Дистелькамп улыбнулся.
- Чистейшая шмидтовщина! Ты всегда тяготел к анекдотам и жанровым сценкам. Меня же в истории занимает лишь великое, а отнюдь не малое и второстепенное.
- Как сказать. Второстепенное - и здесь ты прав - ничего не значит, если оно лишь второстепенно, если в нем не заложен какой-то скрытый смысл. Но если заложен, тогда второстепенное становится главным, ибо именно оно может поведать нам об истинно человеческом.
- С точки зрения поэтической ты прав.
- С точки зрения поэтической - при условии, что мы вкладываем в это понятие несколько иной смысл, нежели моя приятельница Женни Трайбель,- поэтическое всегда истинно и всегда превосходит историческое.
Для Шмидта это была одна из любимых тем, развивая ее, старый романтик - а романтизм в нем преобладал над всем прочим - мог показать себя во всем блеске. Но нынче ему никак не удалось оседлать своего конька, ибо, прежде чем он успел выдвинуть основополагающий тезис, из прихожей донеслись голоса, и в комнату вошли Марсель и Коринна, Марсель - смущенный и словно бы сердитый, Коринна - по-прежнему в отменном настроении. Она подошла к Дистелькампу, тот был ее крестным отцом и всякий раз отпускал ей какой-нибудь комплимент, потом подала руку Этьену и Фридебергу и, наконец, подошла к отцу и от души его расцеловала, после того как он, по ее требованию, вытер рот салфеткой.

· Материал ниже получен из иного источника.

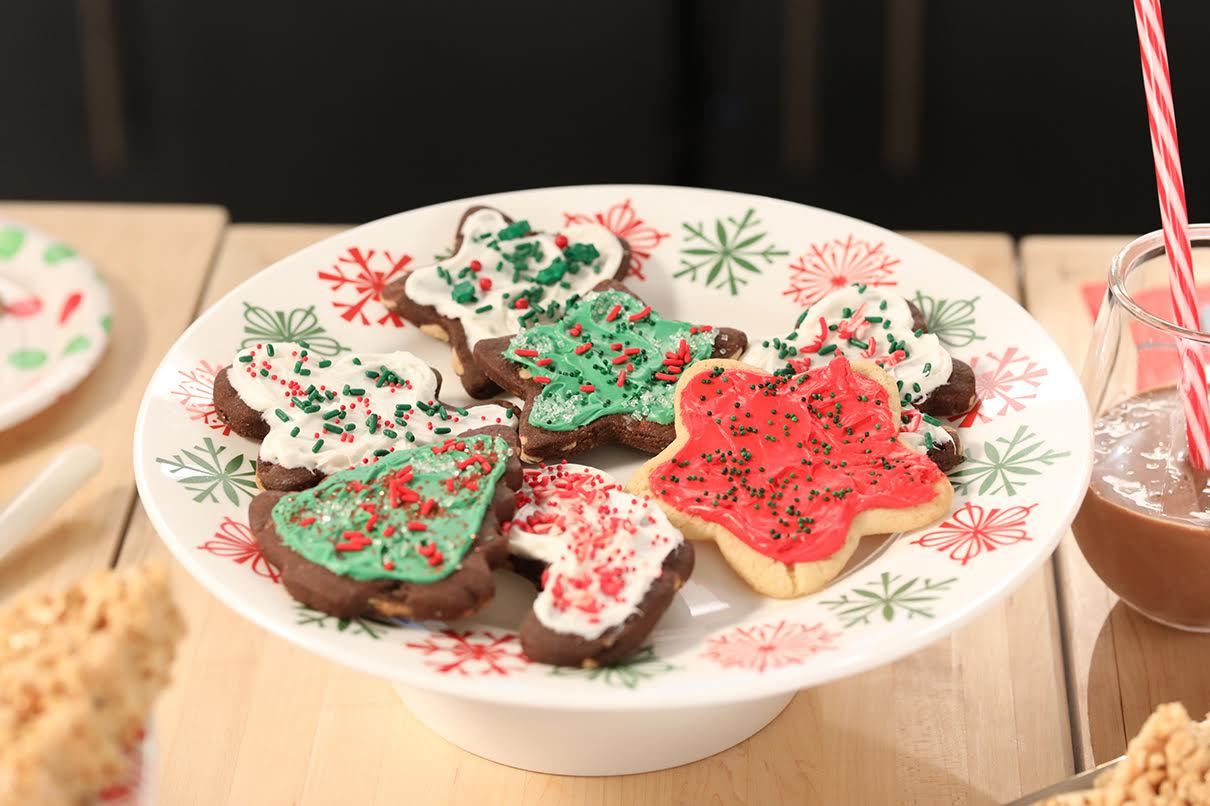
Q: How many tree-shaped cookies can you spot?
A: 1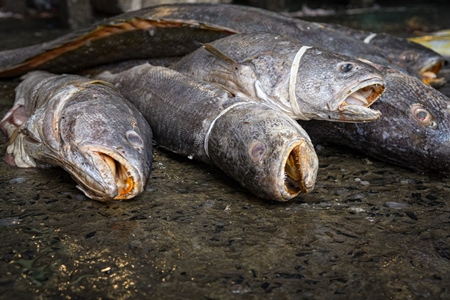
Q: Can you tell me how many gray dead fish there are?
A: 5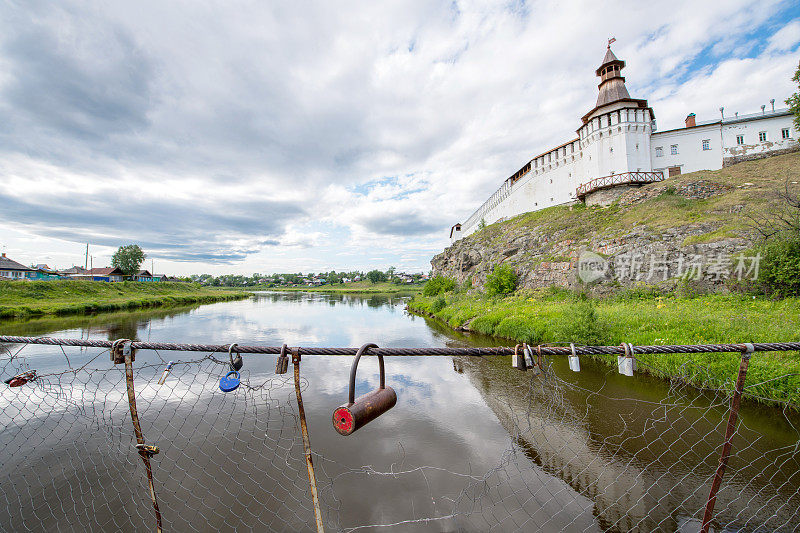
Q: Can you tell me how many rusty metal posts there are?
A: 3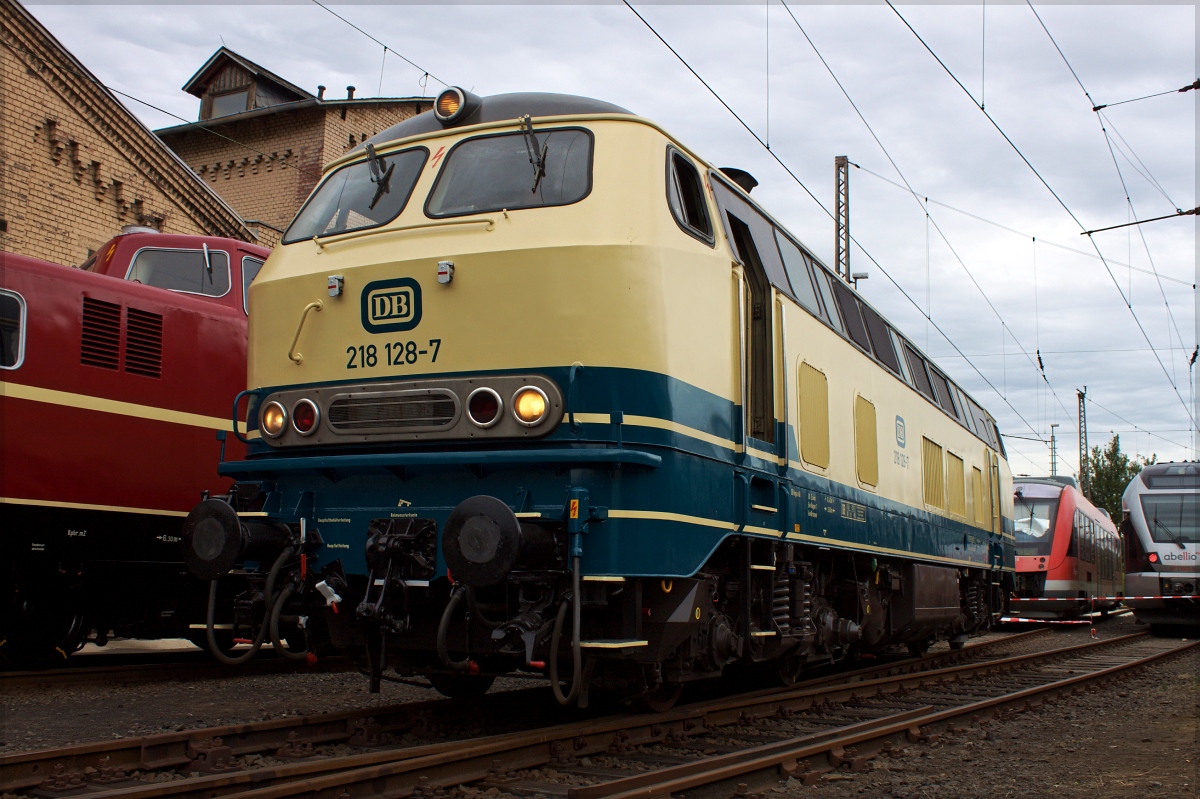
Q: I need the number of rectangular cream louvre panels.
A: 5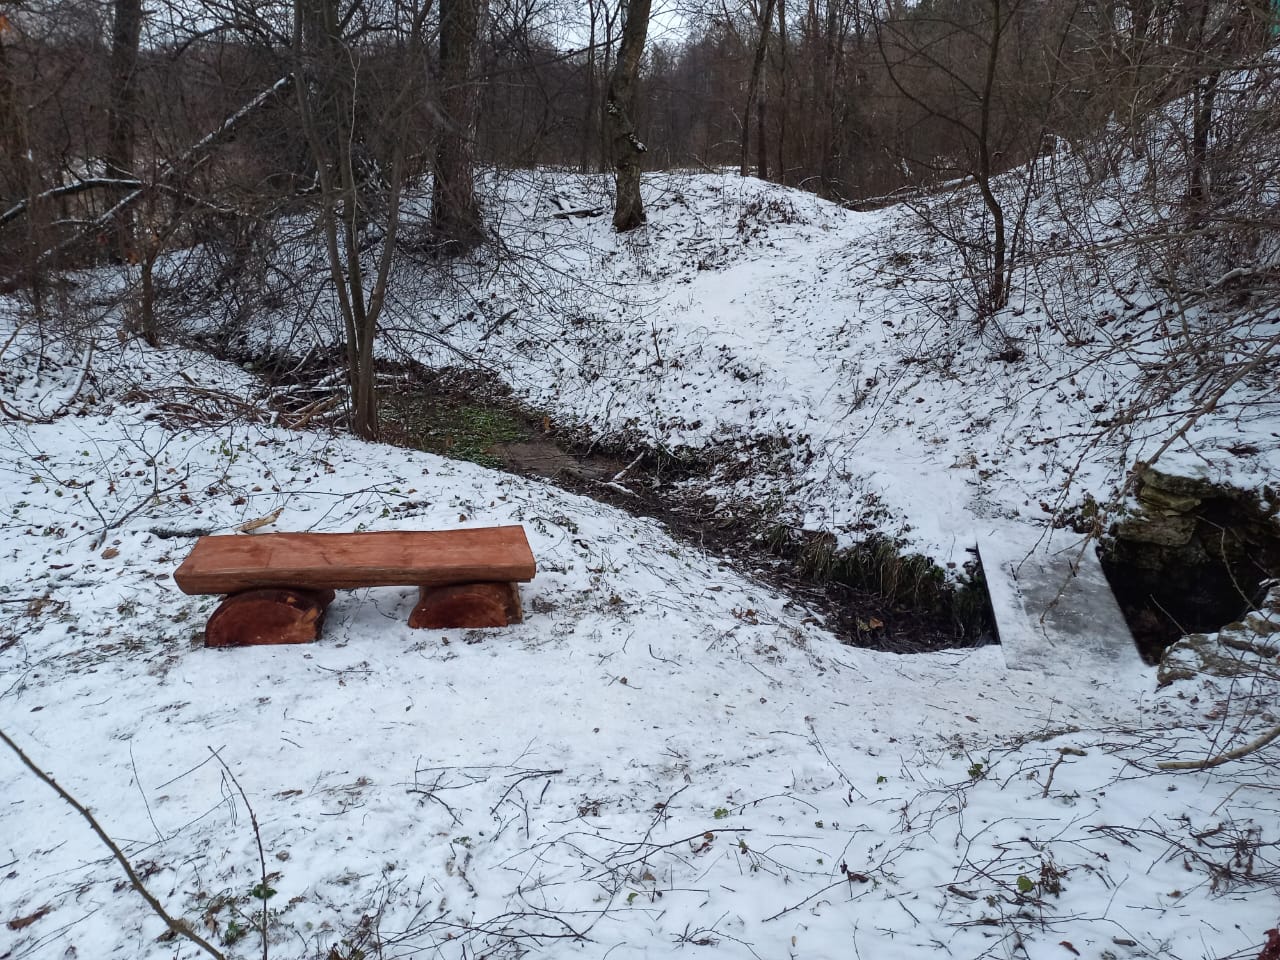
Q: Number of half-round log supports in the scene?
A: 2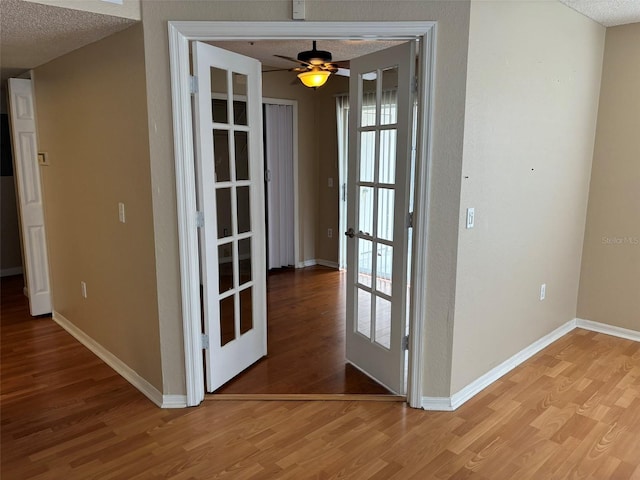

- Ну, детки, что скажете? Садитесь к нам. Места для всех хватит. Риндфлейш написал, что не будет… «Греческое общество»… а два его бесплатных приложения отсутствуют без объяснения причин. Но более ни одной шпильки, я обещал исправиться. Итак, ты, Коринна, сядешь рядом с Дистелькампом, а ты, Марсель, между мной и Этьеном. Приборы Шмольке сейчас принесет, я надеюсь… Так, так, вот и хорошо. Совсем другой вид! Когда между гостями зияют пустоты, мне всякий раз мерещится дух Банко. Но ты, Марсель, благодарение богу, ни в чем с Банко но схож, а если и схож, то умеешь прятать свои раны. Теперь ?ассказывайте! Как поживает Трайбель? И как поживает моя приятельница Женни? Пела ли она нынче? Готов подбиться об заклад, что была исполнена традиционная моя песня, где есть знаменитая строка: «Сердце сердцу весть подает», и в сопровождении Адолара Кролы. Ах, если бы я мог читать у него в душе! Впрочем, он, вероятно, воспринимает все это более кротко и терпимо. Кого ежедневно зовут на два обеда и кто принимает по меньшей мере полтора приглашения… но ты позвони, Коринна.